Signed-off-by: mgoin <mgoin64@gmail.com>
2025-09-23 15:29:26 -04:00
parent 63400259d0
commit 24fab45d96
3 changed files with 32 additions and 7 deletions
--- a/vllm/config/compilation.py
+++ b/vllm/config/compilation.py
@@ -228,15 +228,14 @@ class CompilationConfig:
    The mode of the cudagraph:

    - NONE, no cudagraph capture.
-    - PIECEWISE. (v1 default)
+    - PIECEWISE.
    - FULL.
    - FULL_DECODE_ONLY.
-    - FULL_AND_PIECEWISE.
+    - FULL_AND_PIECEWISE. (v1 default)

    PIECEWISE mode build piecewise cudagraph only, keeping the cudagraph
    incompatible ops (i.e. some attention ops) outside the cudagraph
    for general flexibility.
-    This is the default mode.

    FULL mode: Capture full cudagraph for all batches.

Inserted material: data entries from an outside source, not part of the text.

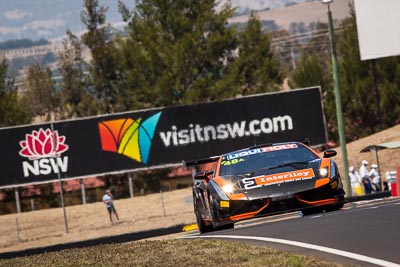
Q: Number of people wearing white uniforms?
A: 3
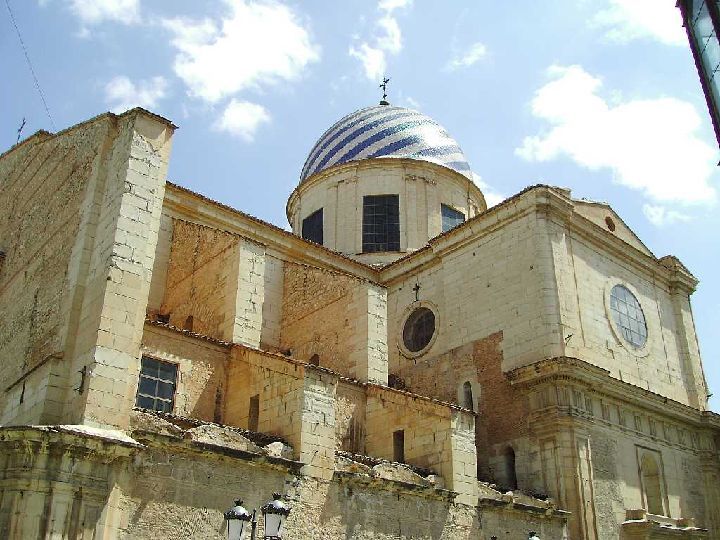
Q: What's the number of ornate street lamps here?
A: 2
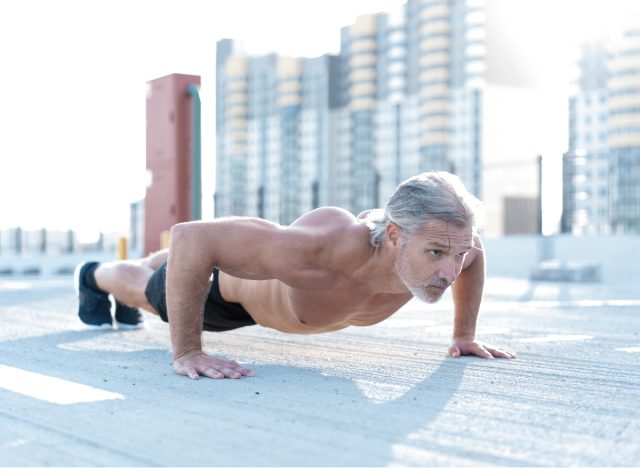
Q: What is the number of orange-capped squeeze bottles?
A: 0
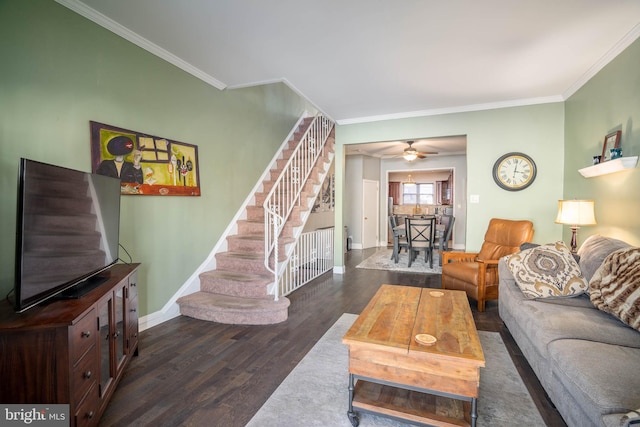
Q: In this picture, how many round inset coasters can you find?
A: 2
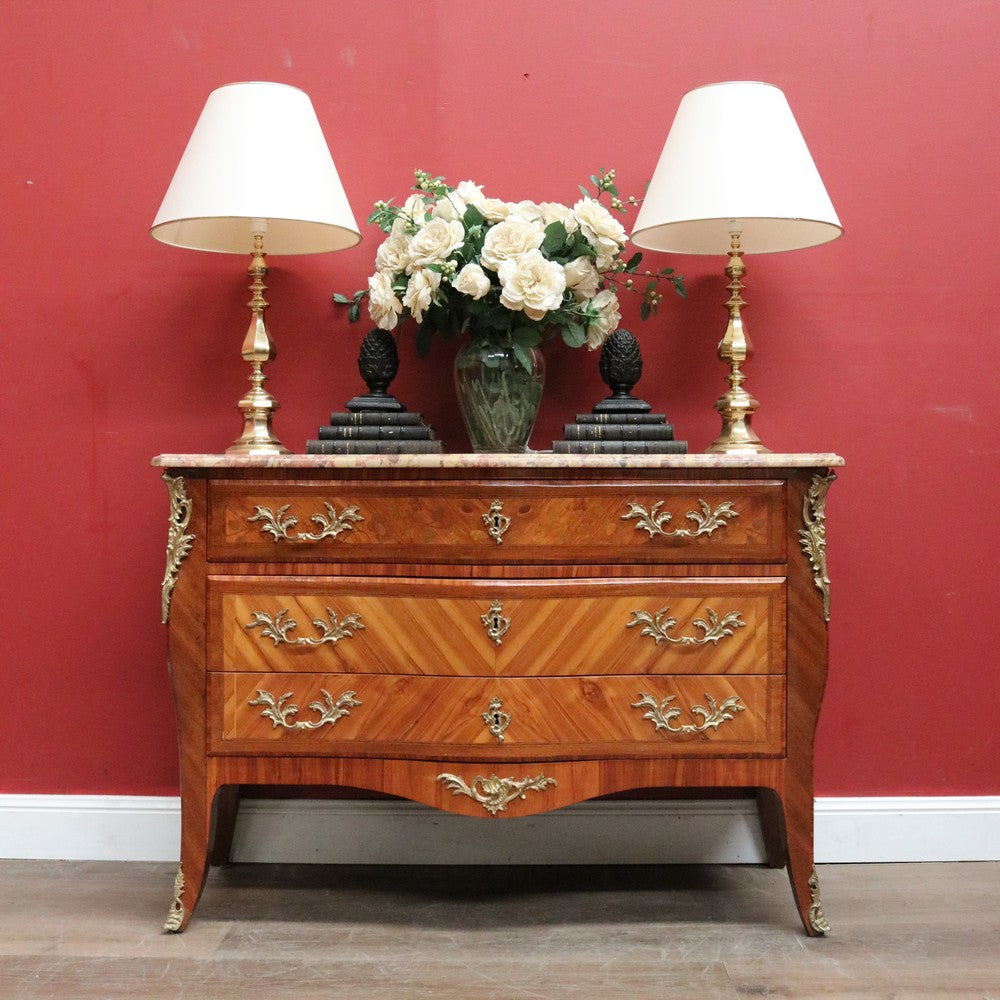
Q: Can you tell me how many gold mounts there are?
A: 14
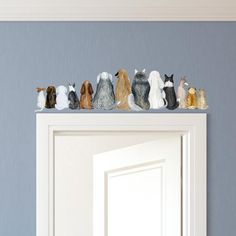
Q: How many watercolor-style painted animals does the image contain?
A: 13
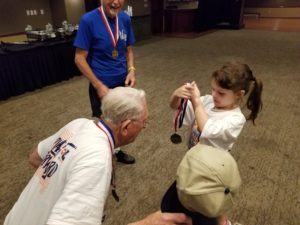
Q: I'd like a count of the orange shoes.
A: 0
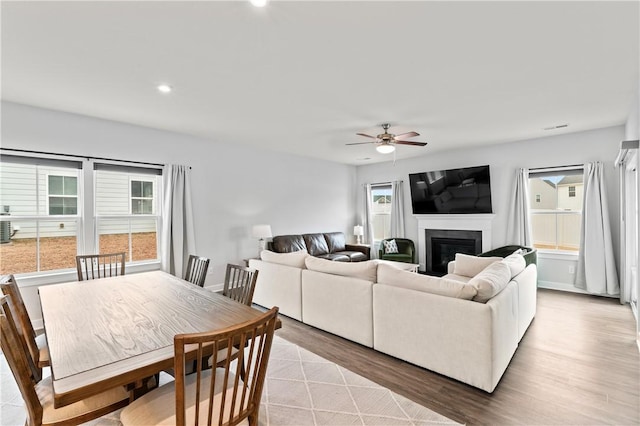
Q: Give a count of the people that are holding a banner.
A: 0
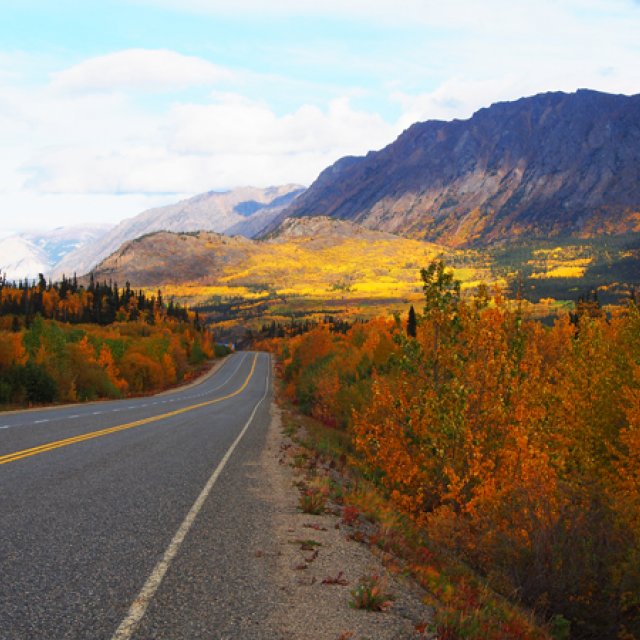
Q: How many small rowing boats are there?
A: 0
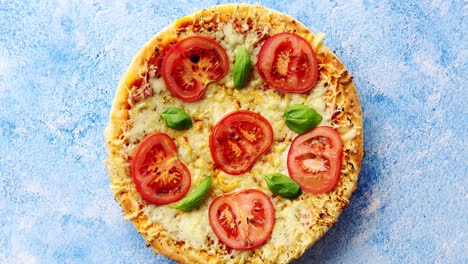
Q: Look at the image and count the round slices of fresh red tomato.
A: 6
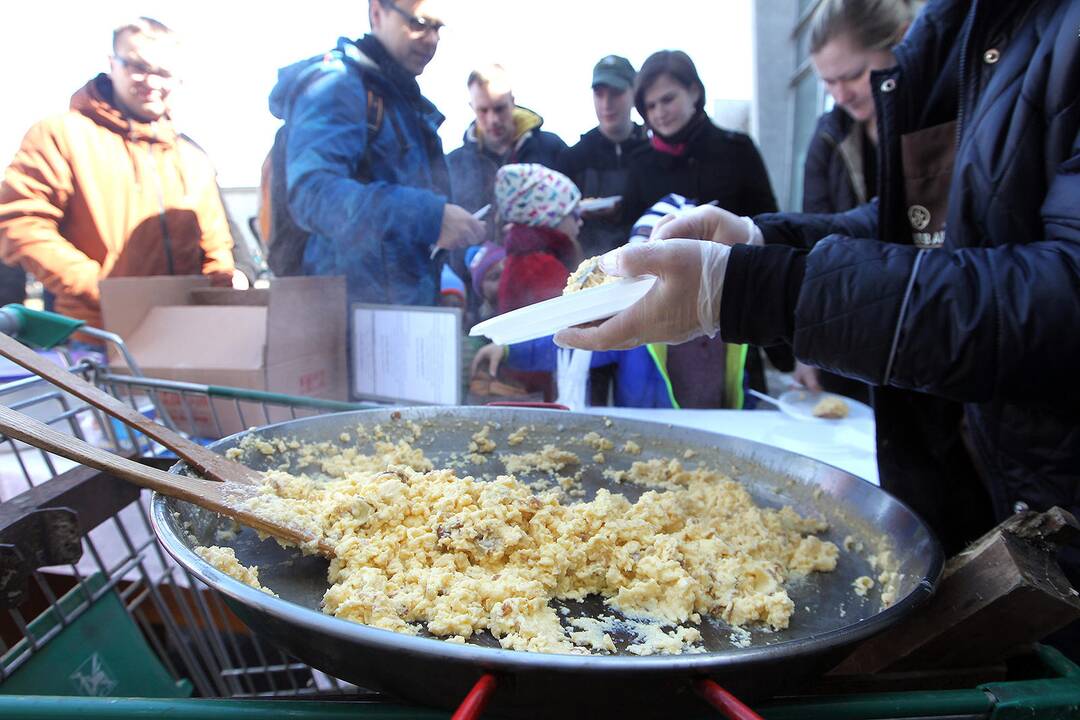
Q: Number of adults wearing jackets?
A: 7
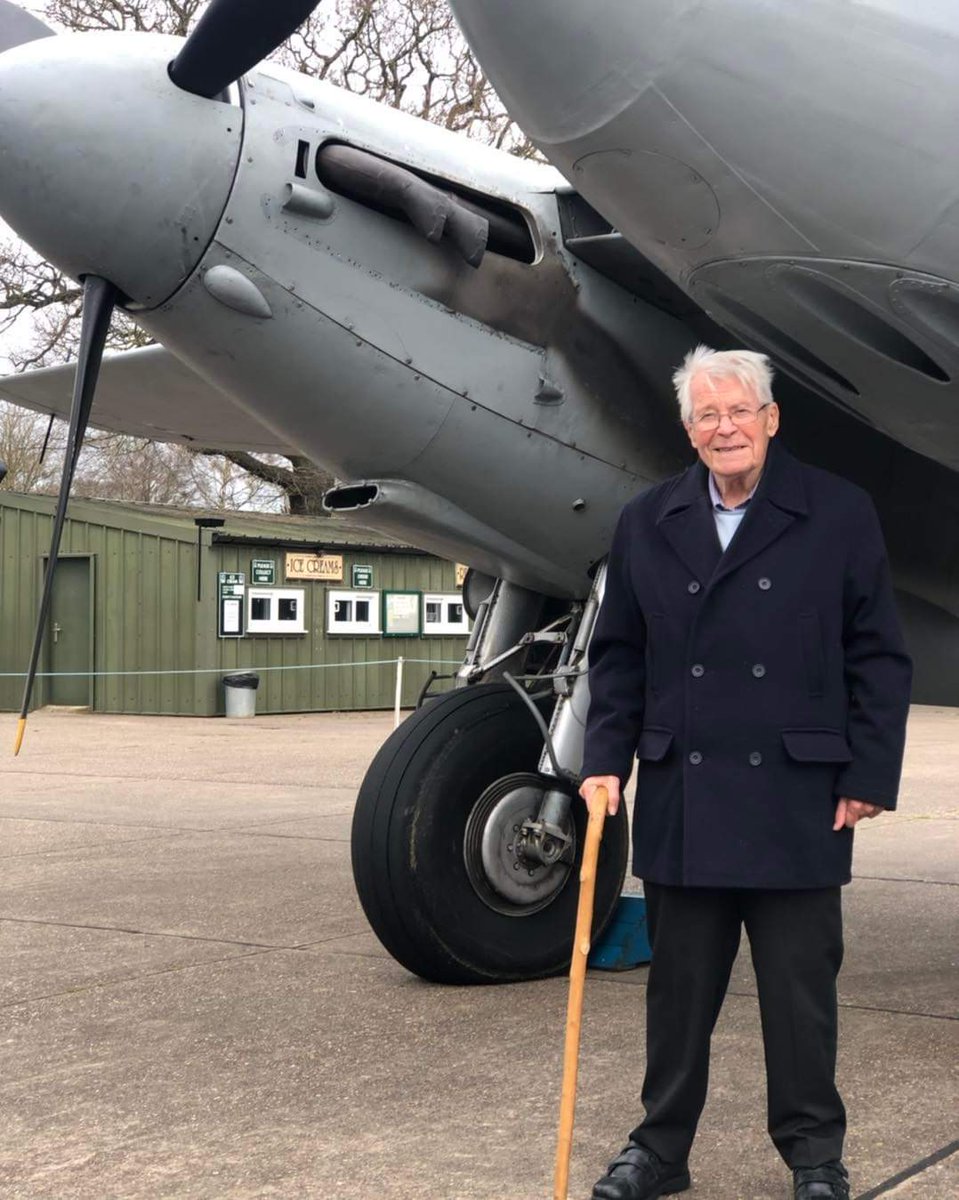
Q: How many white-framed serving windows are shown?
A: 3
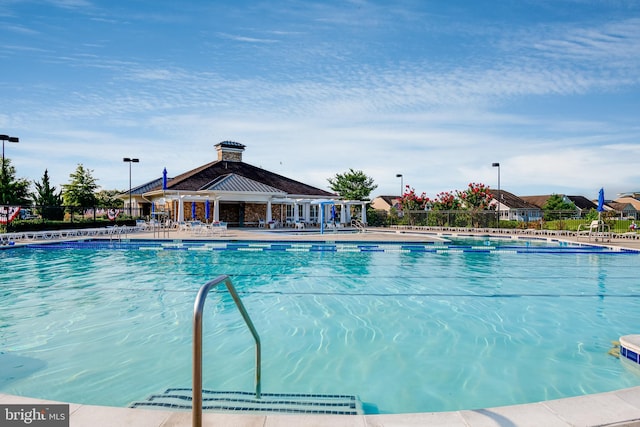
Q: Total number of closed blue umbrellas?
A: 6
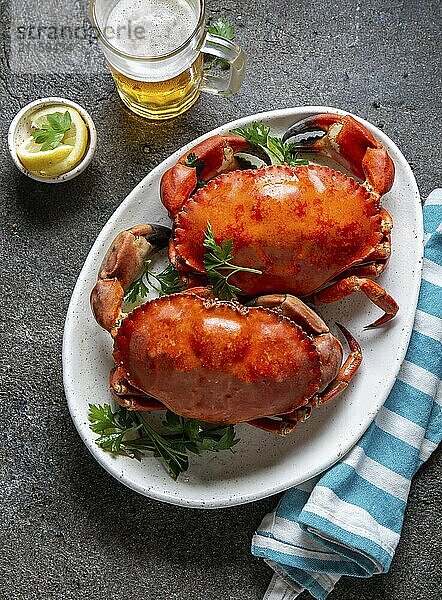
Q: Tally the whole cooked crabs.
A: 2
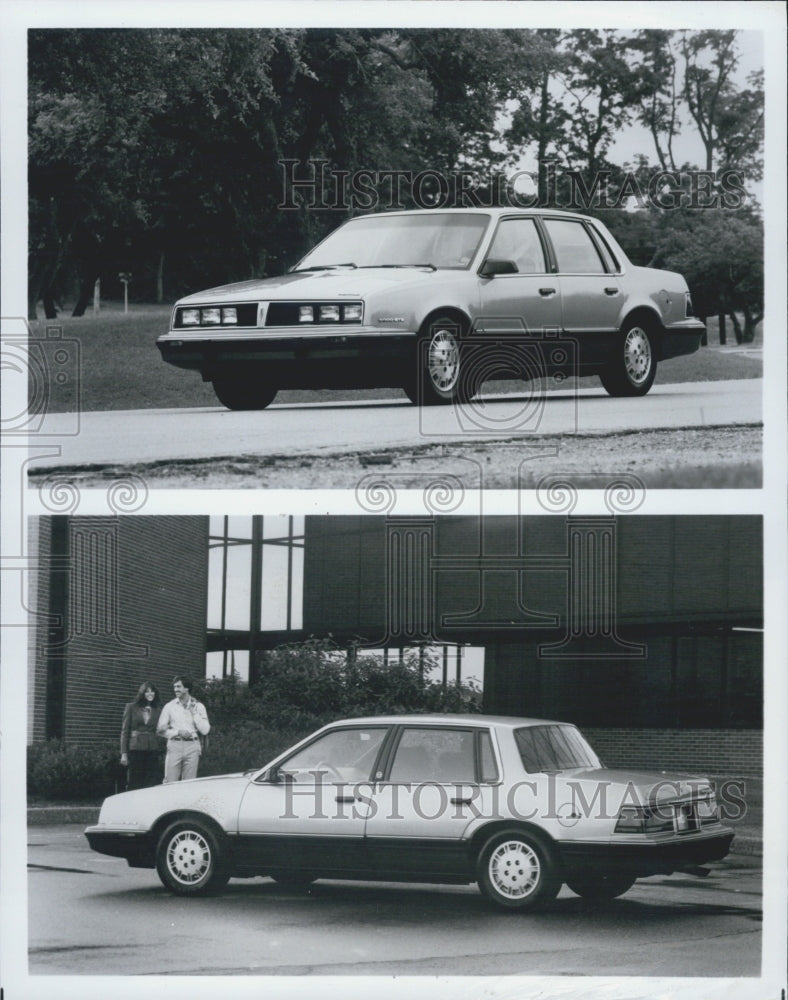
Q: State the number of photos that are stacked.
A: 2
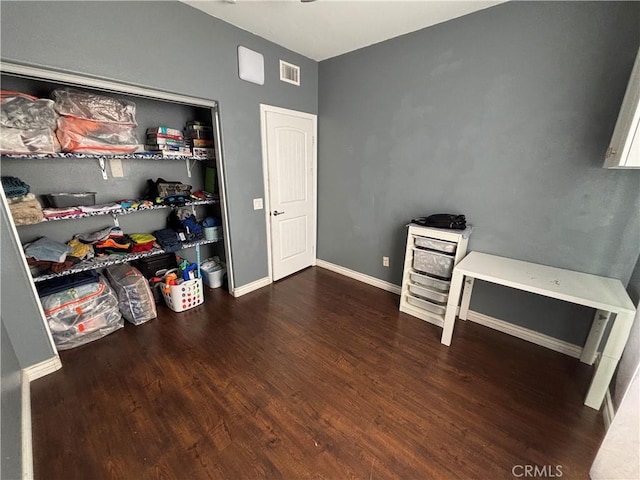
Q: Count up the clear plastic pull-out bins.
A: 5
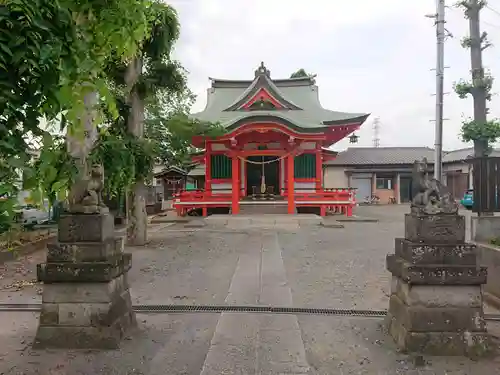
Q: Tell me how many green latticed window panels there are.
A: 2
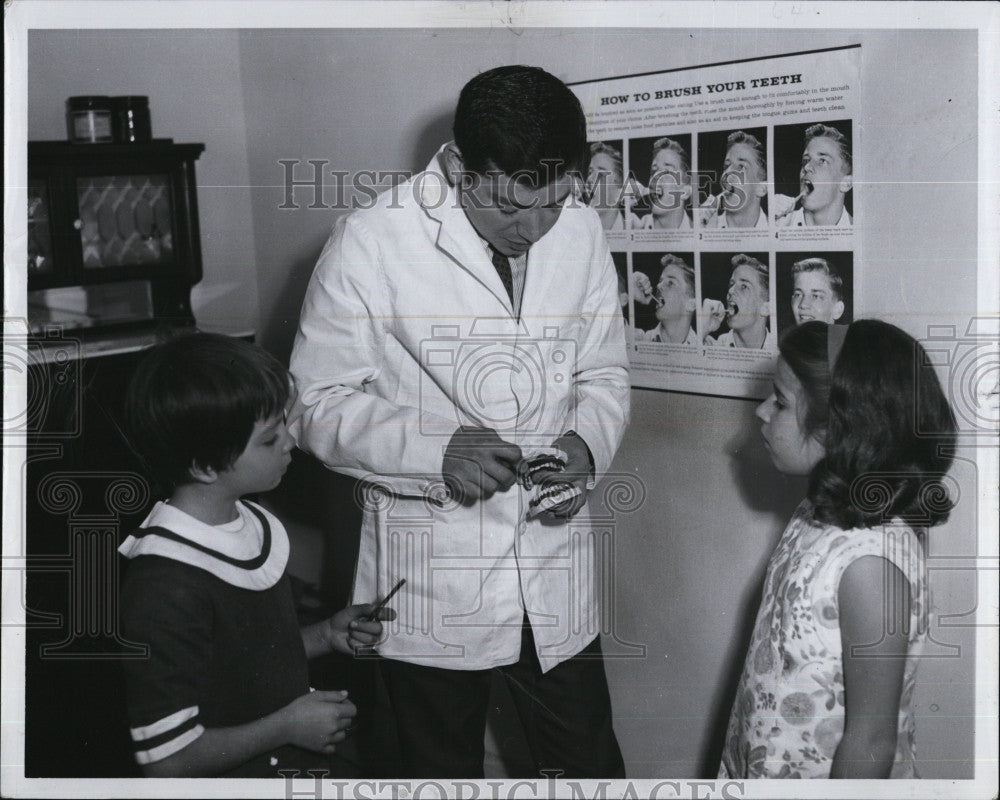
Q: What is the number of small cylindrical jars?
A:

Can be good for small
    models or workloads with small prompts; not supported by many backends.
@@ -249,7 +248,7 @@ class CompilationConfig:
    
    FULL_AND_PIECEWISE mode: Capture full cudagraph for decode batches and
    piecewise cudagraph for prefill and mixed prefill-decode batches.
-    This is like the most performant mode for most models.
+    This is the most performant mode for most models and is the default.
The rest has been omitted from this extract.